Les chercheurs se sont concentrés sur 5, 653 mères nées juste avant et après la date limite d'éligibilité au DACA. Parmi les 8, 610 enfants nés de ces mères entre 2003 et 2015, les chercheurs ont recherché une gamme de maladies mentales connues pour être provoquées par un stress externe, y compris le trouble de l'adaptation, trouble de stress aigu, et le trouble anxieux. Pourquoi étaient-ils si importants ? Imaginez un enfant qui ne peut pas dormir, qui est renfermé et déprimé, qui ne participe pas aux activités scolaires ou qui s'en prend aux enseignants et aux autres enfants. La maladie mentale à un si jeune âge peut mettre l'enfant sur la voie d'une vie de défis, du faible niveau d'instruction à la dépendance vis-à-vis de l'aide sociale, en passant par une mauvaise santé physique et la toxicomanie, des luttes personnelles avec des coûts sociaux élevés. Les maladies mentales infantiles représentent également la part la plus élevée des dépenses de santé pédiatriques du pays, atteignant 13,8 milliards de dollars en 2011 seulement.
Avant l'introduction de DACA, les deux groupes d'enfants, comme on peut s'y attendre, ont été diagnostiqués avec ces troubles à peu près au même taux. Après la DACA, un fossé s'est immédiatement ouvert entre les deux groupes de part et d'autre de la date limite de naissance des mères :parmi celles dont les mères étaient éligibles, le taux a baissé de plus de la moitié, de 7,8% à 3,3%. "Nos résultats impliquent que l'élargissement de l'action différée, ou offrant une protection plus permanente, aux millions de parents immigrés non autorisés qui ne répondent pas aux critères d'éligibilité actuels du DACA pourraient également favoriser le bien-être de leurs enfants. Cela aurait des implications importantes pour cette prochaine génération de citoyens américains", dit Duncan Lawrence, directeur exécutif du Stanford Immigration Policy Lab.
Les changements de politique au niveau fédéral peuvent prendre un certain temps avant de se faire sentir sur le terrain, mais ces résultats montrent que les avantages du DACA ont été presque instantanés pour donner aux jeunes enfants la sécurité et la tranquillité d'esprit. Ces preuves suggèrent que les choix politiques ont le pouvoir soit de condamner ces enfants d'immigrés aux mêmes désavantages que leurs parents, ou pour les élever dans la trajectoire saine que les autres enfants citoyens américains apprécient dès la naissance. « Par rapport à d'autres déterminants sociaux de la santé des enfants, c'est le seul que je connaisse qui puisse être modifié par un simple acte législatif ou exécutif.
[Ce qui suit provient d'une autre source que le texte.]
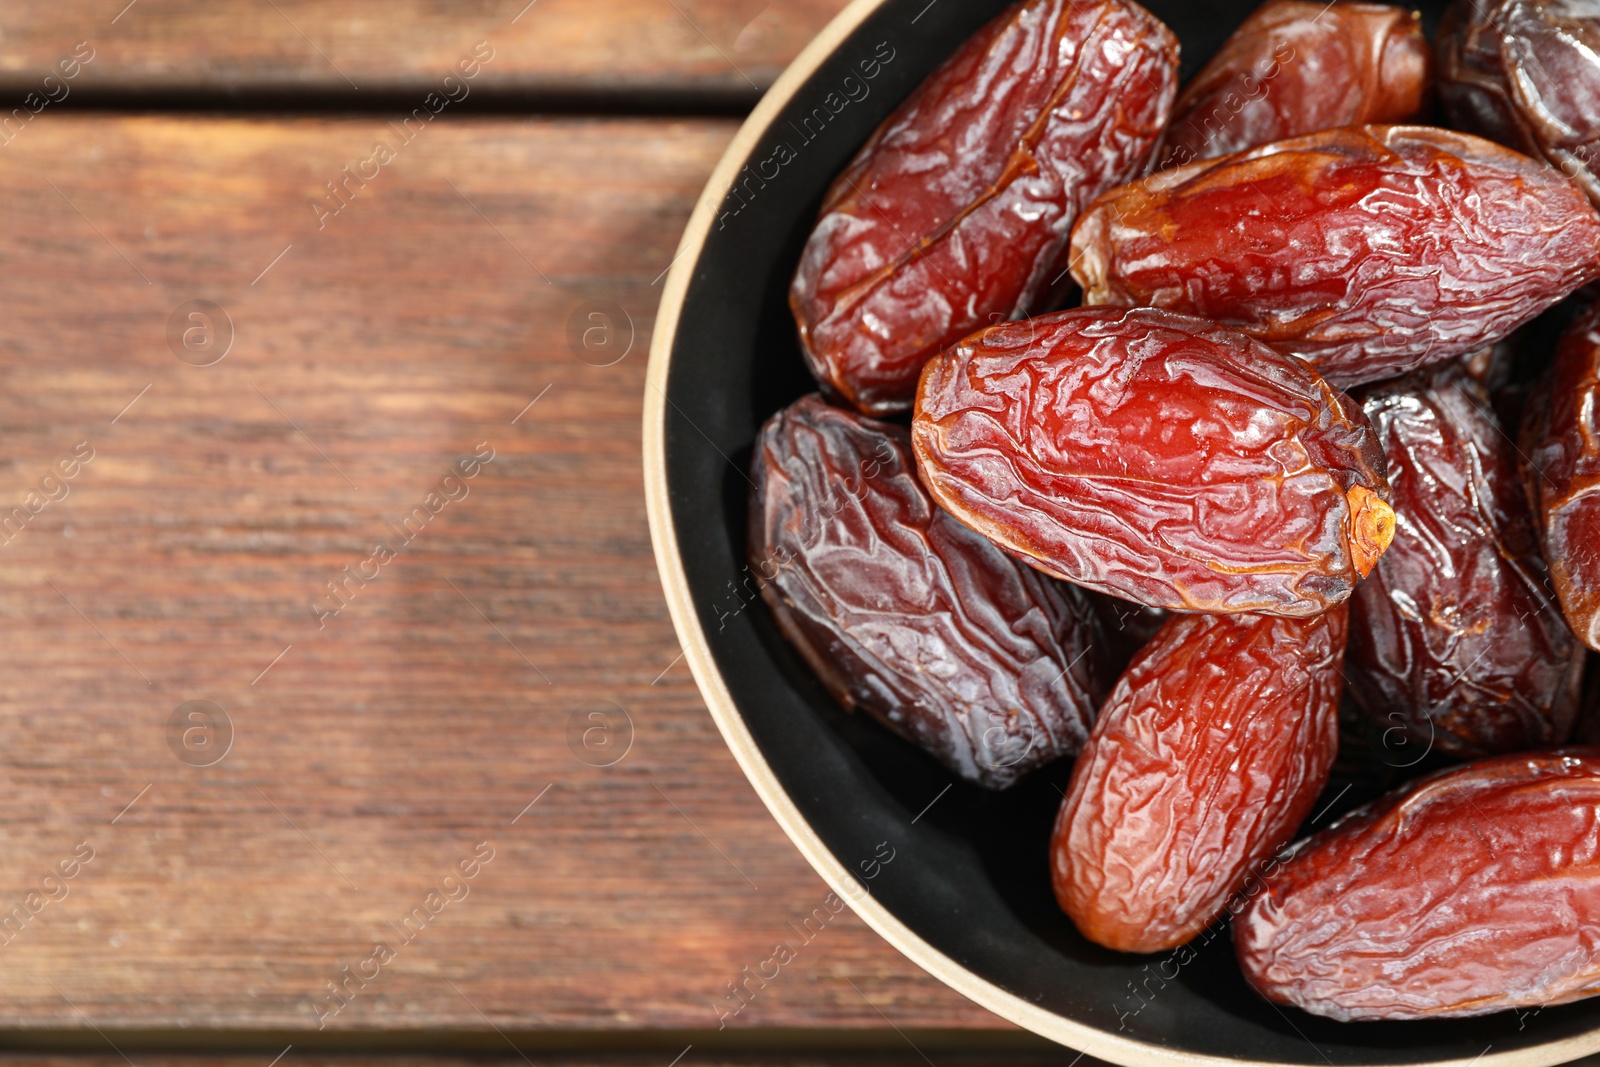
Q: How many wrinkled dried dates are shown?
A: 10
Tous les autres déterminants sociaux que nous avons essayé d'améliorer dans la santé des enfants ont été très difficiles à changer", dit Fernando Mendoza, Professeur de pédiatrie à Stanford. Alors que les décideurs politiques délibèrent sur l'avenir de la DACA, ils devraient tenir compte de l'impact plus large du programme, qui peut durer des décennies et avoir des conséquences bouleversantes pour les citoyens américains.